In the audience was his wife, Dr Precious Moloi, to whom he has been married since 1989.
Motsepe emphasised the need for South Africa to build a large middle class, and made the point that the route to do so was though education, which would facilitate merit-based economic ascendency for all.
As a major shareholder in Harmony Gold, Motsepe explained how painful it is to look five families in the eye and to have to tell them that “at our mines, where we take responsibility”, their loved ones had lost their lives.
"We have a duty to create the safest possible working environments,” he said, praising the “black and white South Africans” who put their lives at risk to recover the bodies of the victims.
At operational level, ARM reported the holding down of costs to levels below inflation for all commodities bar platinum, which saw production cost increases at the Modikwa and Two Rivers platinum mines remain in line with inflation.
The company lowered net debt to R1 271-million from R4 235-million as at June 30, 2016, with ARM and Vale announcing the disposal of their 80% interest in Lubambe Mine for $97-million.
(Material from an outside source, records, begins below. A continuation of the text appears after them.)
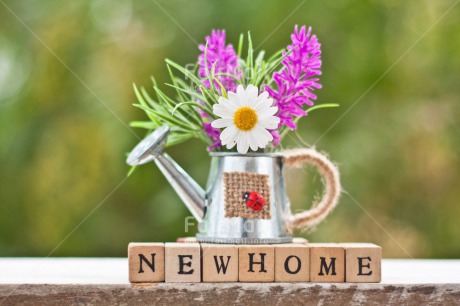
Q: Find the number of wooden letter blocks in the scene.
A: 7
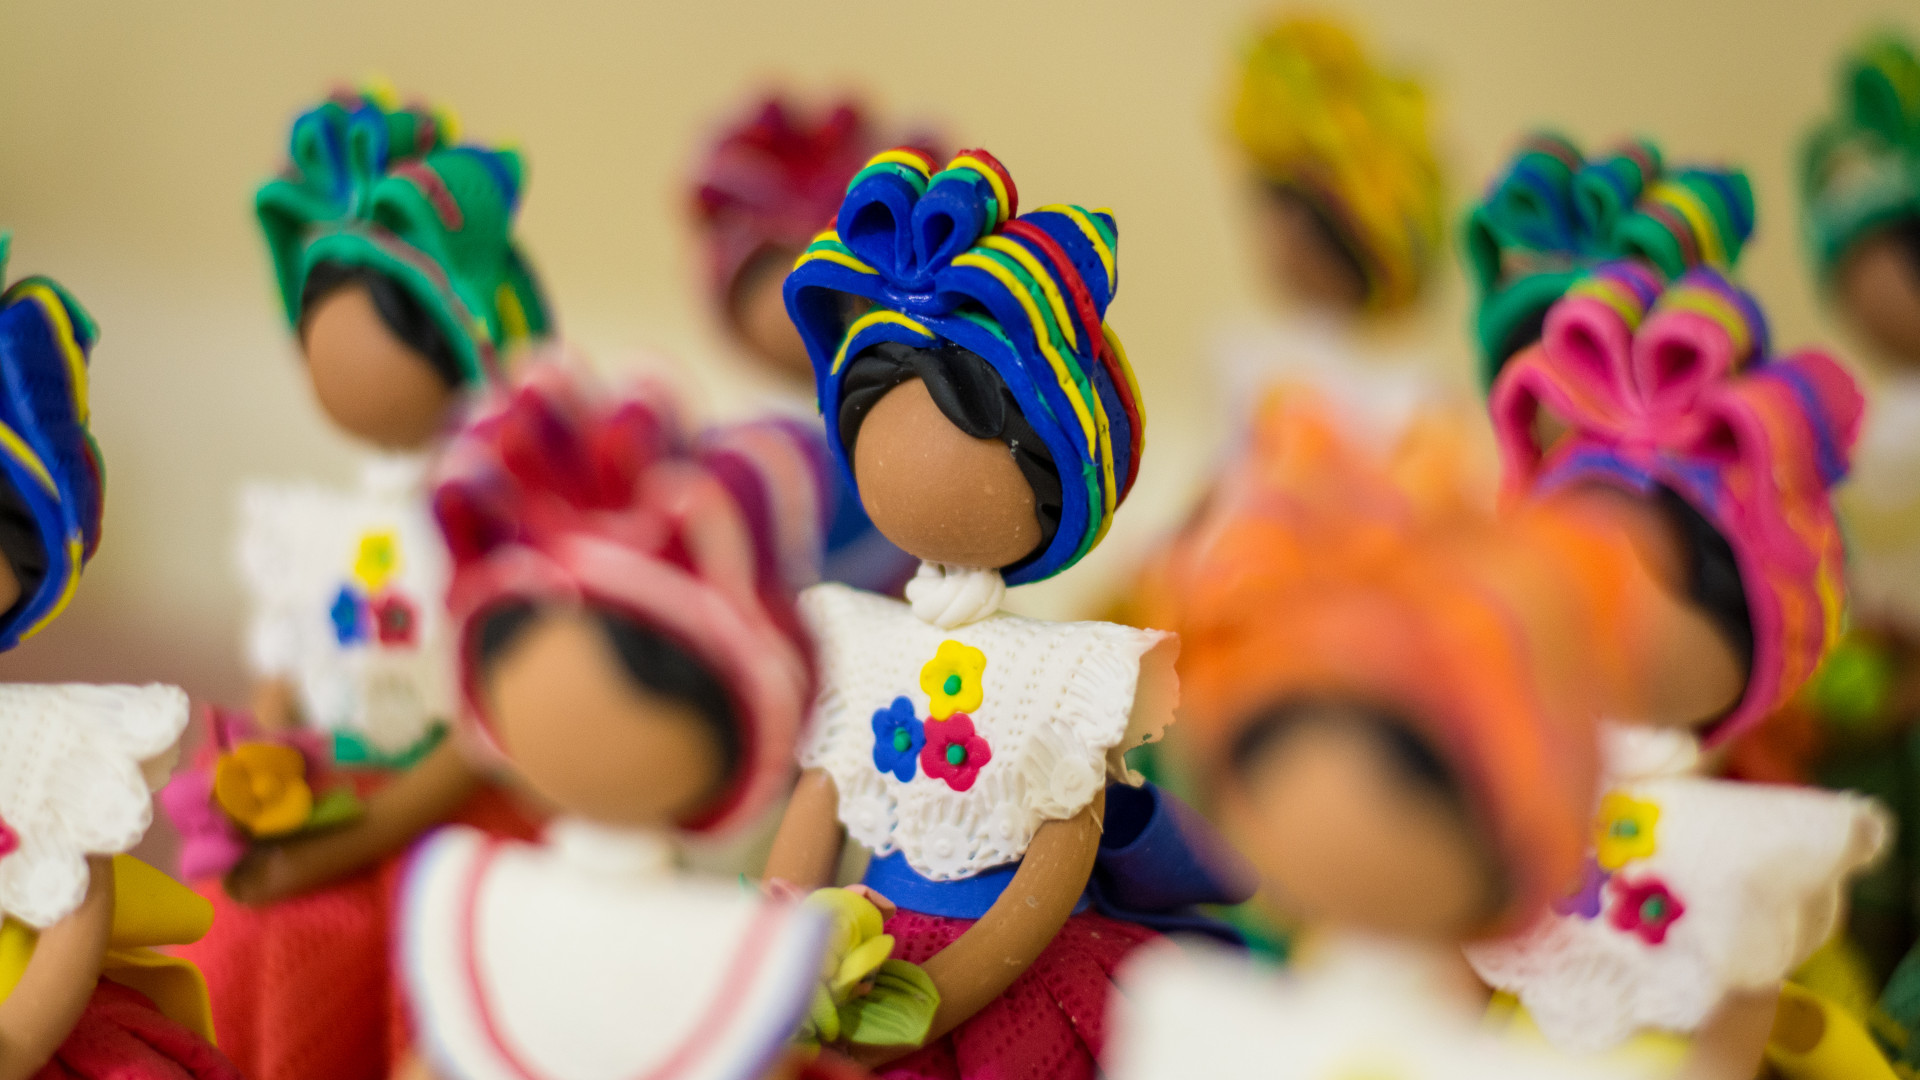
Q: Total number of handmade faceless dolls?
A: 10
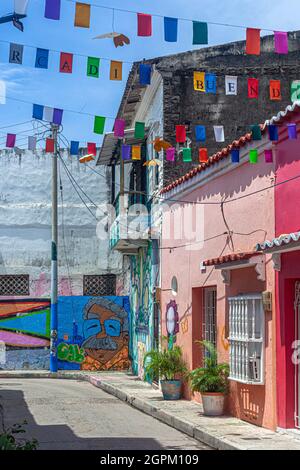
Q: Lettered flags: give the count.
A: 10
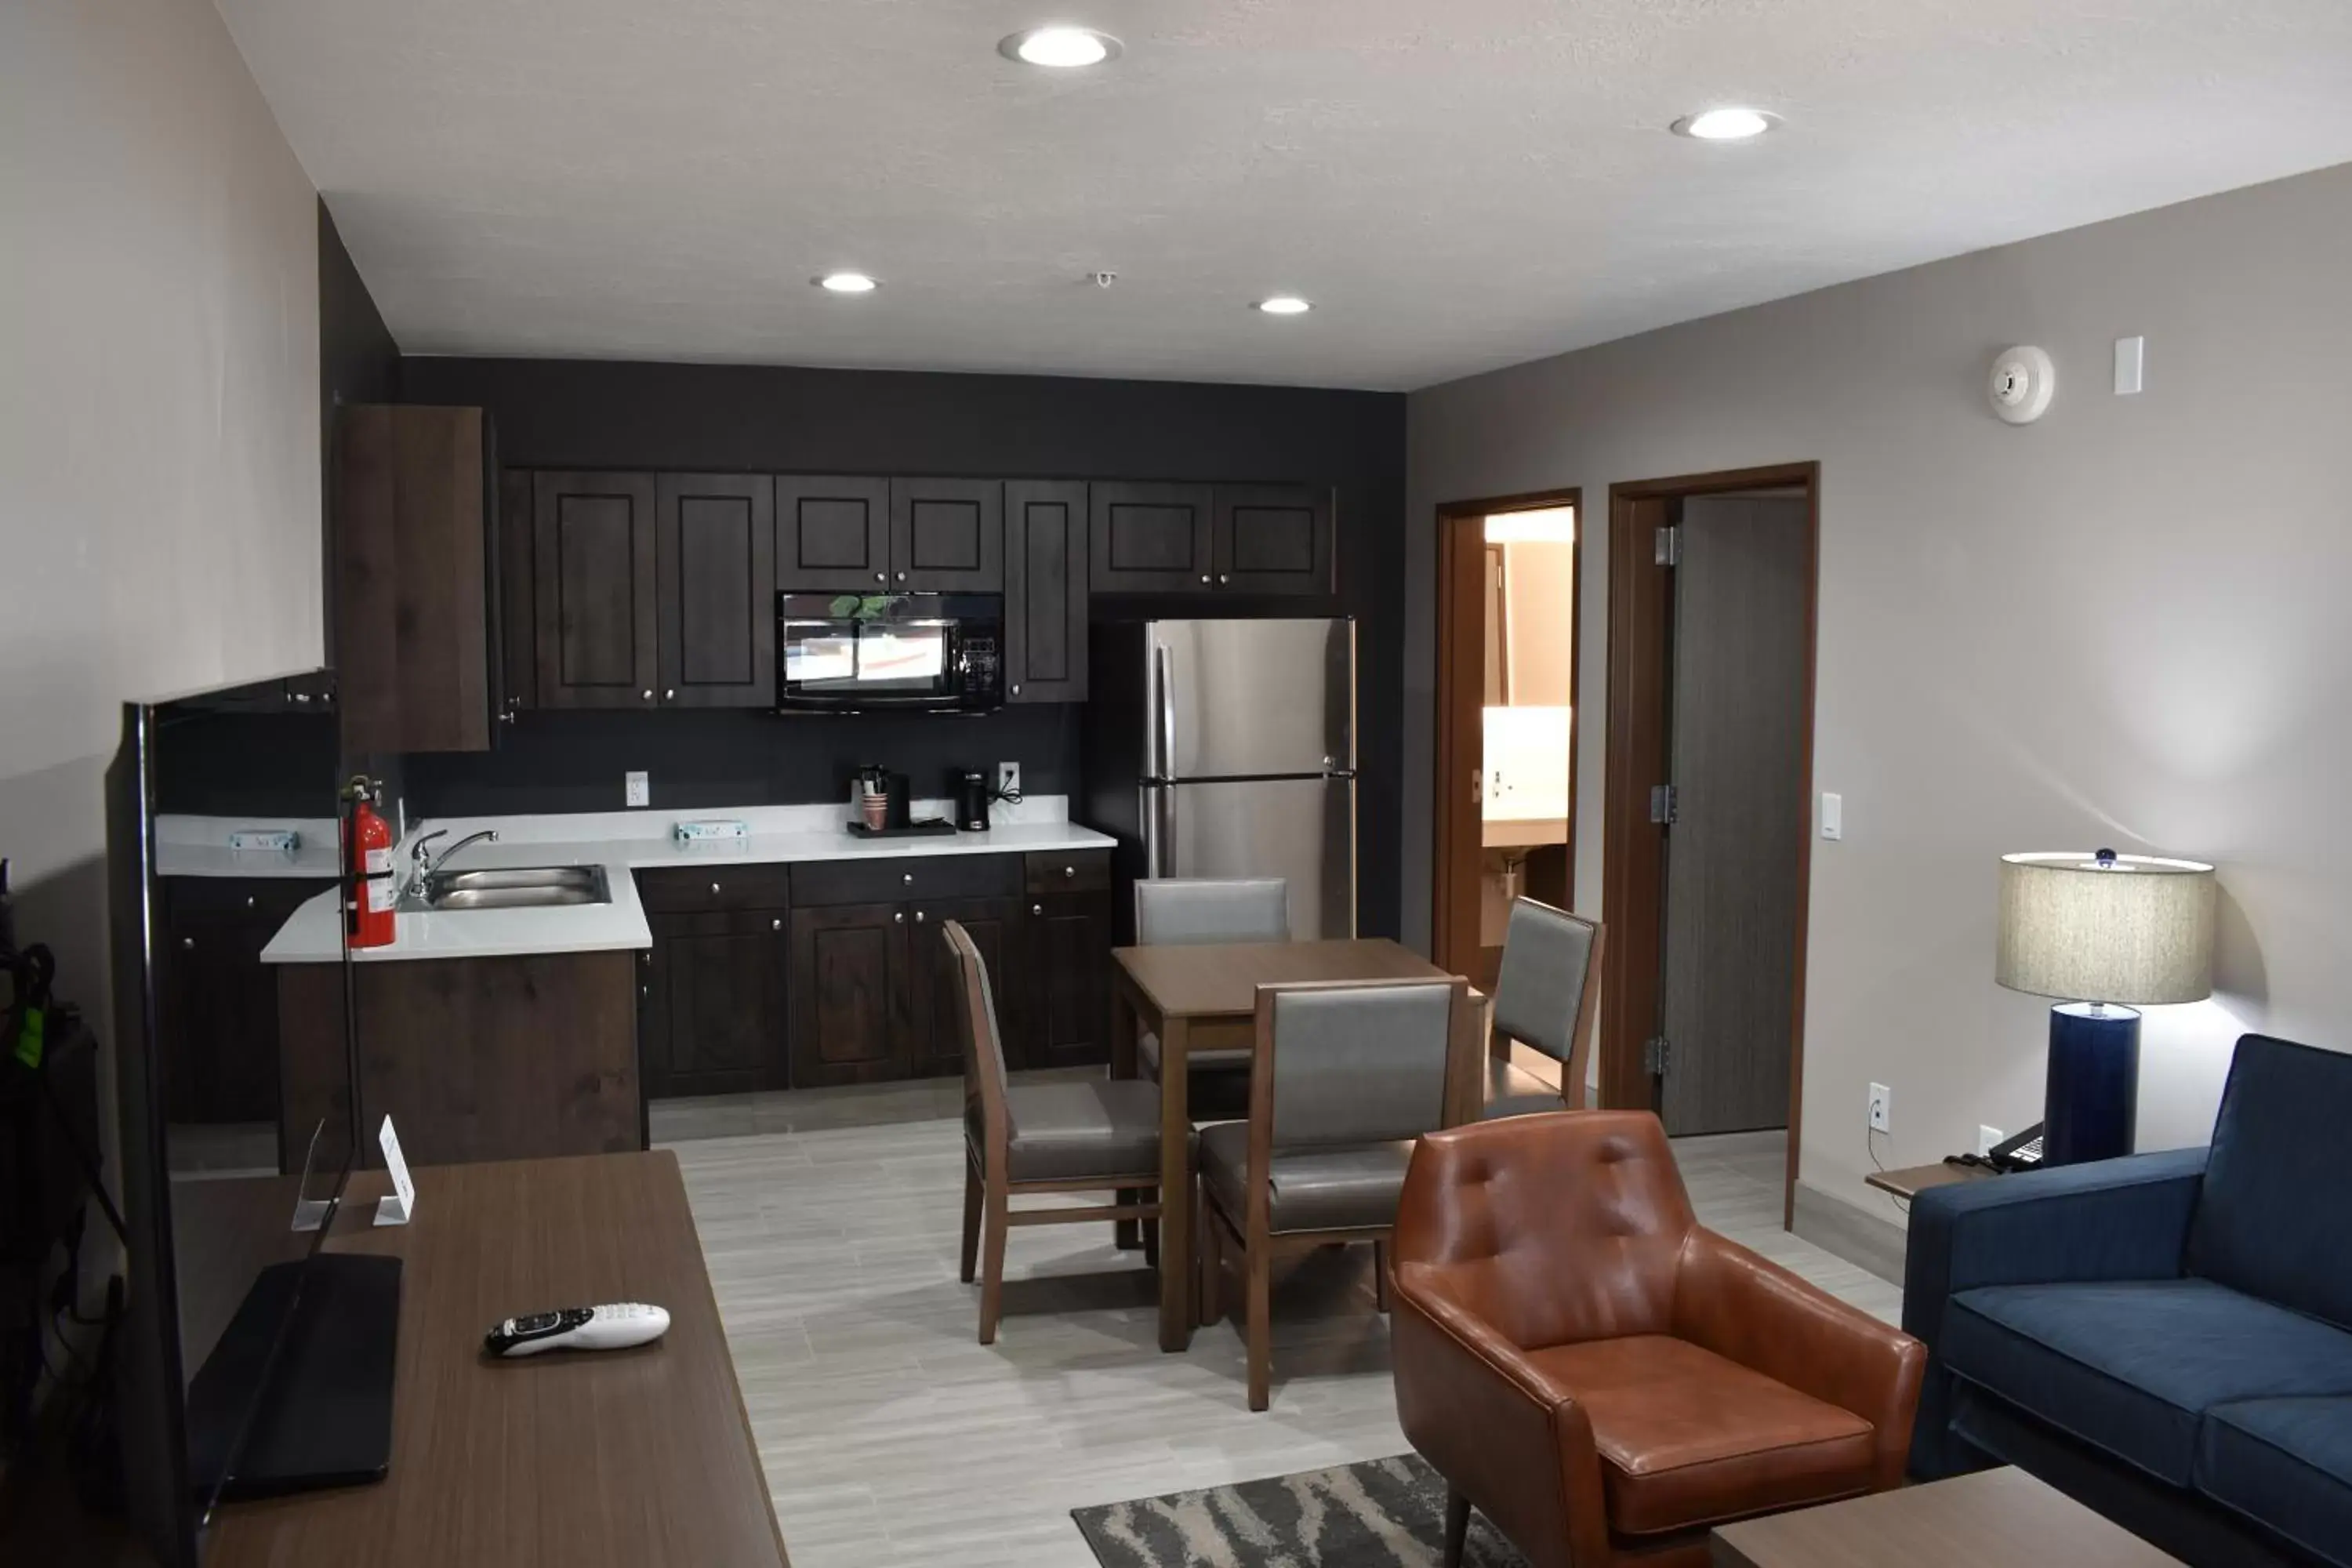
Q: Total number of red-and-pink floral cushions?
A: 0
ARM's interest in Two Rivers will increase to 54% on execution of Two Rivers' amended mining right, which is said to be imminent, and ARM and Glencore Operations South Africa are in discussions to improve ARM's debt obligations on its partner loans.
Headline earnings soared 204% to R3 196-million and headline earnings a share rose to 1 684c a share compared with 494c a share in the 12 months to June 30, 2016.
Basic earnings of R1 372-million, compared with the last financial year’s basic loss of R565-million took in the R711-million after-tax impairment of the Nkomati nickel mine assets, R734-million after-tax of the Modikwa assets and the R144-million partial impairment reversal of the Lubambe mine.
ARM Ferrous headline earnings jumped 157% to R3 709-million as iron-ore, manganese ore and manganese alloy prices recovered. Iron-ore export prices were 45% better and manganese ore export prices 93% higher than in the previous financial year.
ARM Platinum headline earnings improved by R360-million as each operation in the division improved its contribution to earnings.
There was a turnaround at Nkomati from a headline loss of R244-million in the previous year to headline earnings of R91-million in the 12 months to June 30.
Two Rivers mine’s headline earnings were up 2% to R325-million and Modikwa reported a reduced headline loss of R66-million compared with R84-million in the 2016 financial year.
ARM Coal headline earnings of R82-million compared with a headline loss of R297-million on improvement at the company’s so-called participating coal business operations, which contributed R181-million headline earnings.
However, the Goedgevonden coal mine continued to be lossmaking as operational challenges negatively impacted on sales volumes and unit costs.
The ARM Copper headline loss was R203-million, with the sold Lubambe mine now classified as a discontinuing operation.
The corporate headline loss of R778-million includes a provision of R330-million for a possible settlement of silicosis and tuberculosis class action claims and related costs.